◆ **Action item**
Locate every line below that contains the word "this" and copy it.

◆ **Available data**
================================

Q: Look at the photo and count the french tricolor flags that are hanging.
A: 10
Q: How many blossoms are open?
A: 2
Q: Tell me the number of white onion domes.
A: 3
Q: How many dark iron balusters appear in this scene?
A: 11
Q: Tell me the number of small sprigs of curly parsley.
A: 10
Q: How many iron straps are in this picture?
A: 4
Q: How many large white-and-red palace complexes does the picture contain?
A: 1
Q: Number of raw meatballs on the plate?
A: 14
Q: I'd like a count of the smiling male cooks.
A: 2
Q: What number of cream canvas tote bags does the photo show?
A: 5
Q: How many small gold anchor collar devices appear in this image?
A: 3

================================

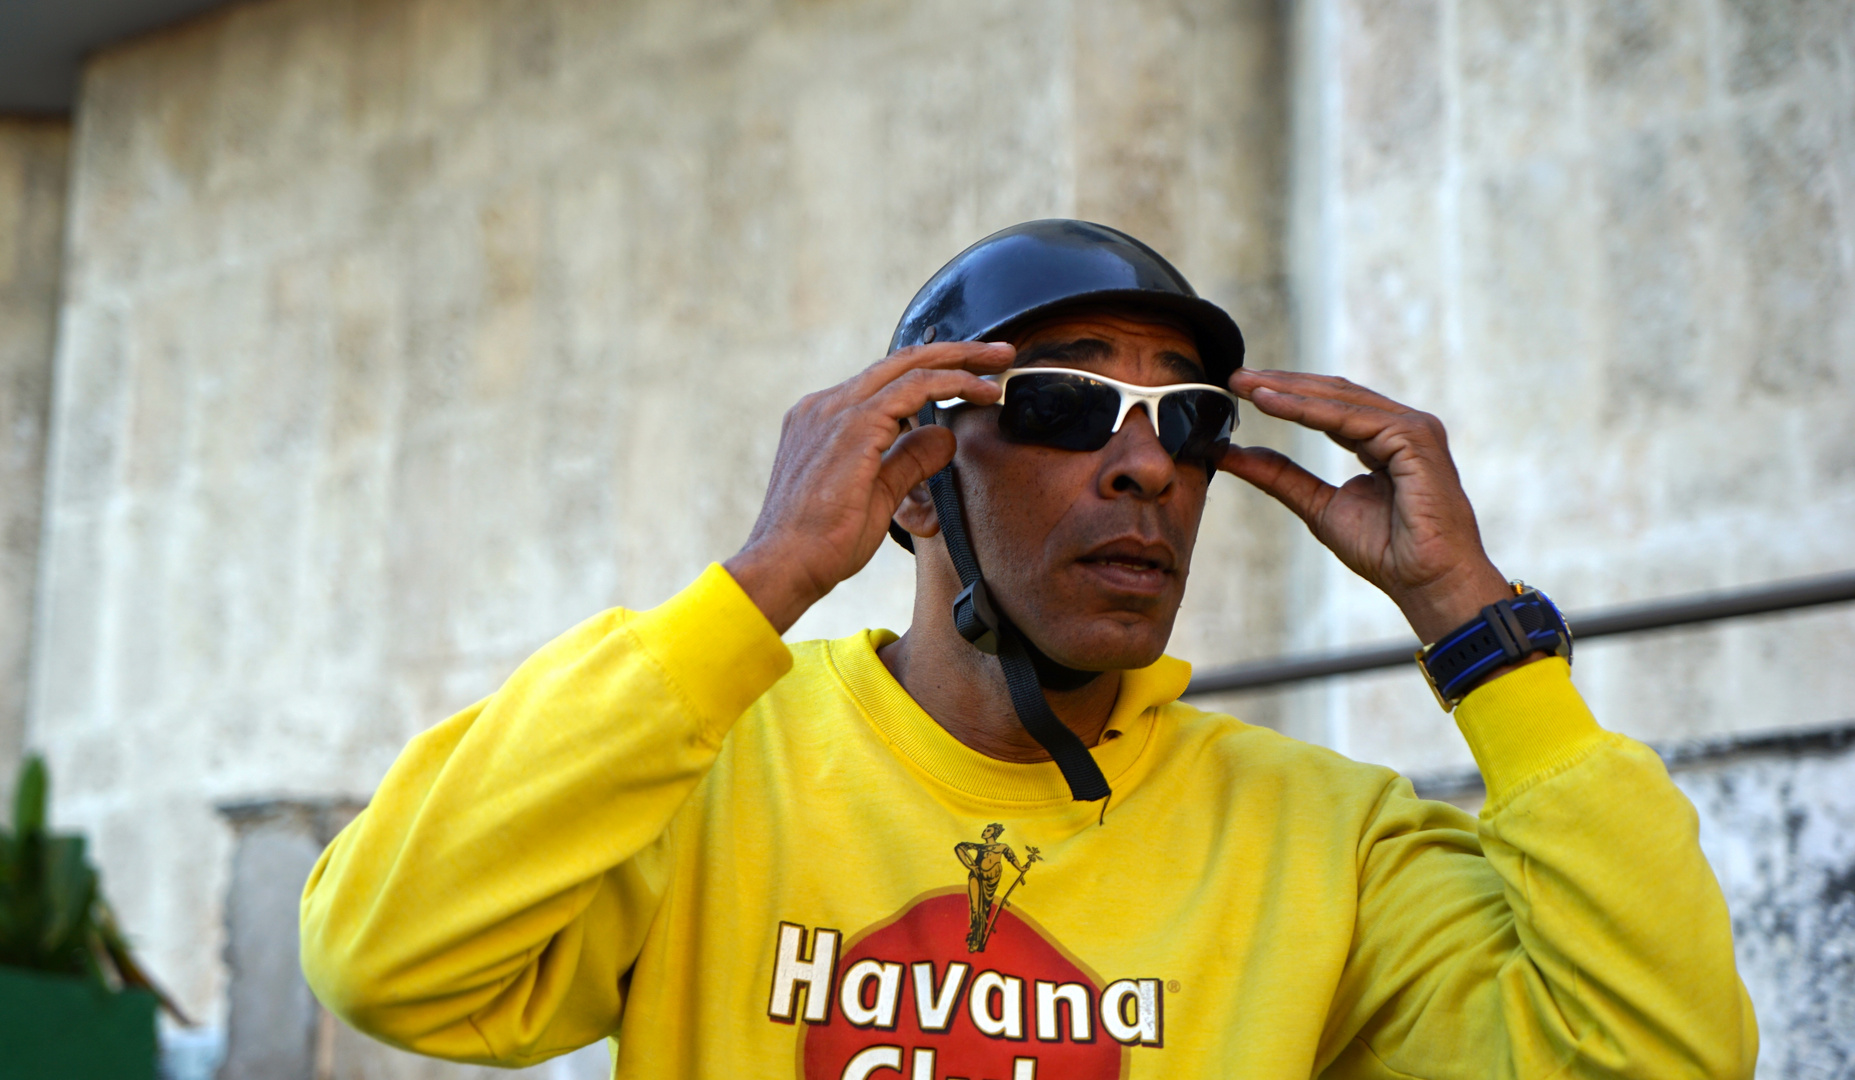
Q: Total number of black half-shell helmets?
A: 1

================================

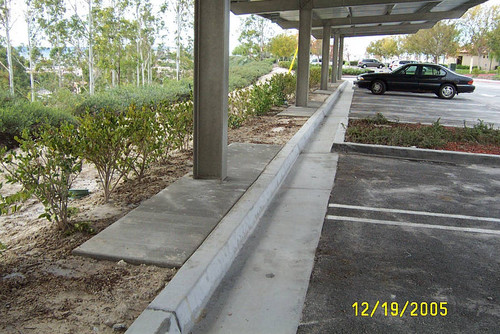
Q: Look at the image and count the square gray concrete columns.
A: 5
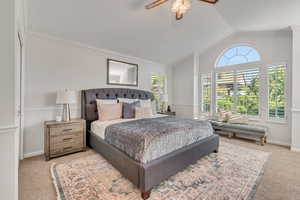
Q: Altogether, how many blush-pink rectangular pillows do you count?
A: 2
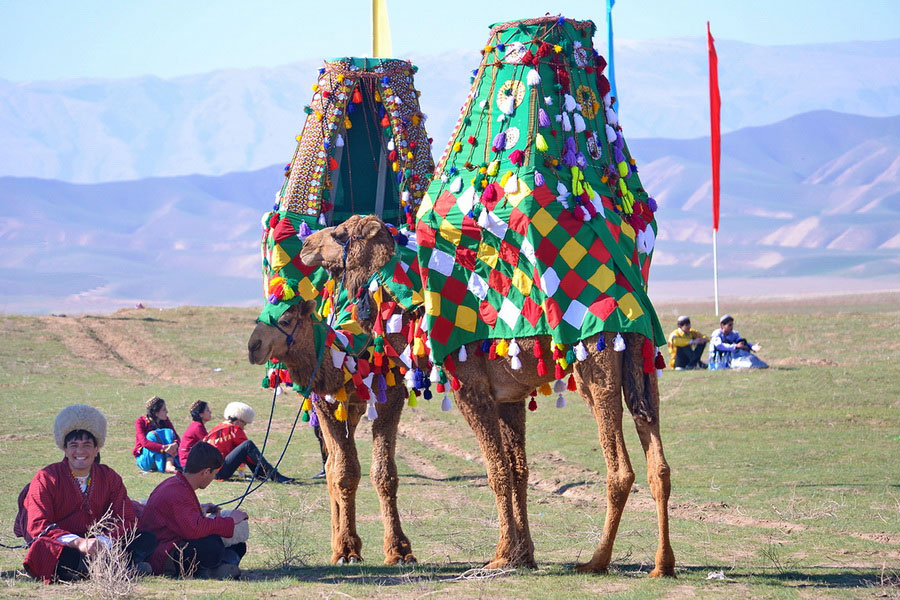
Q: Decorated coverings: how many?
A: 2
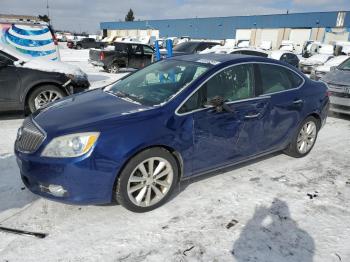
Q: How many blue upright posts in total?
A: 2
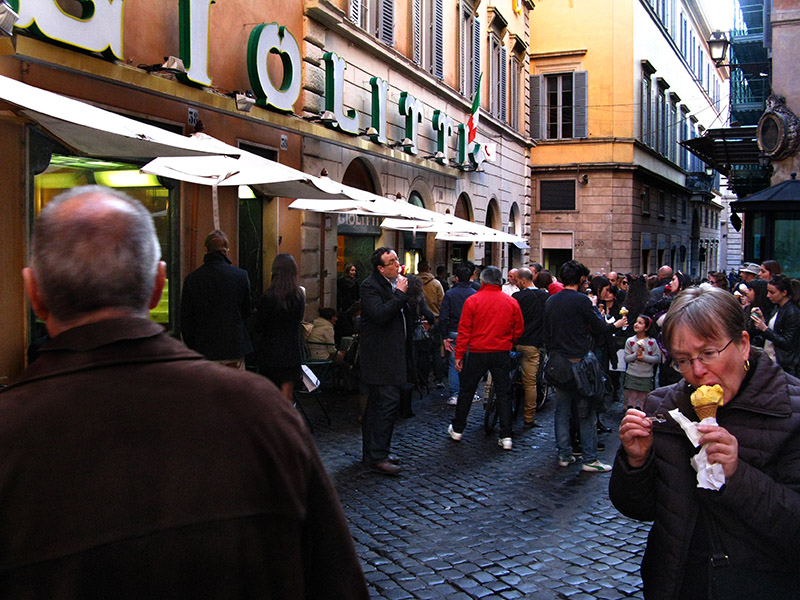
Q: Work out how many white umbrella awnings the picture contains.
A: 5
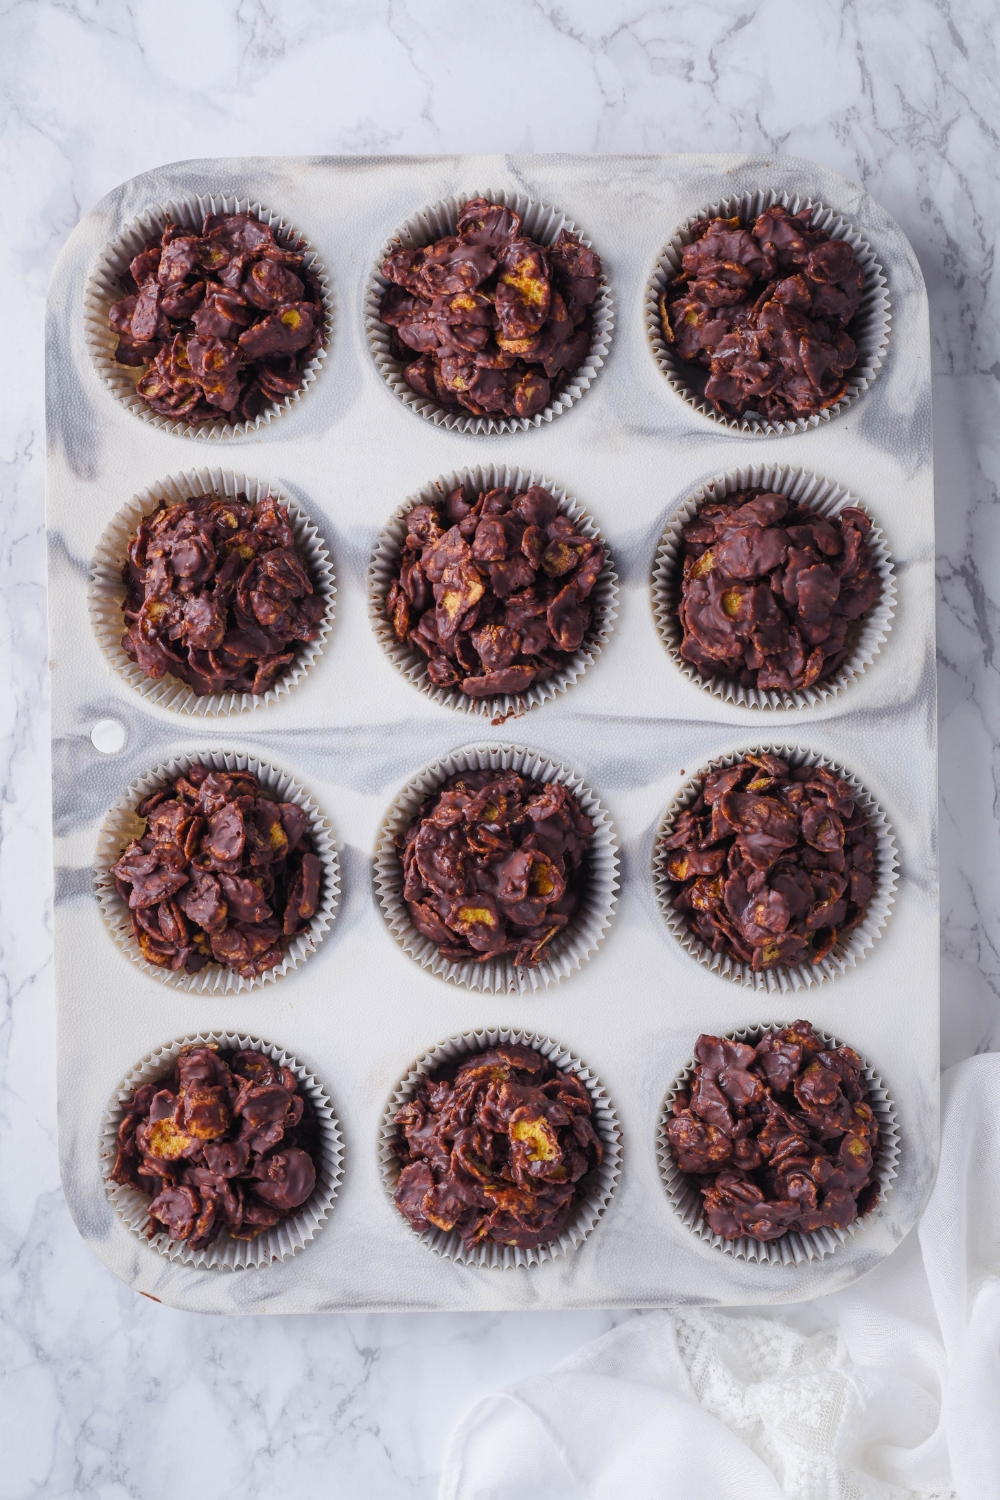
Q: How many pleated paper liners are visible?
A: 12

================================

◆ **Output of the exercise**
Q: How many dark iron balusters appear in this scene?
Q: How many iron straps are in this picture?
Q: How many small gold anchor collar devices appear in this image?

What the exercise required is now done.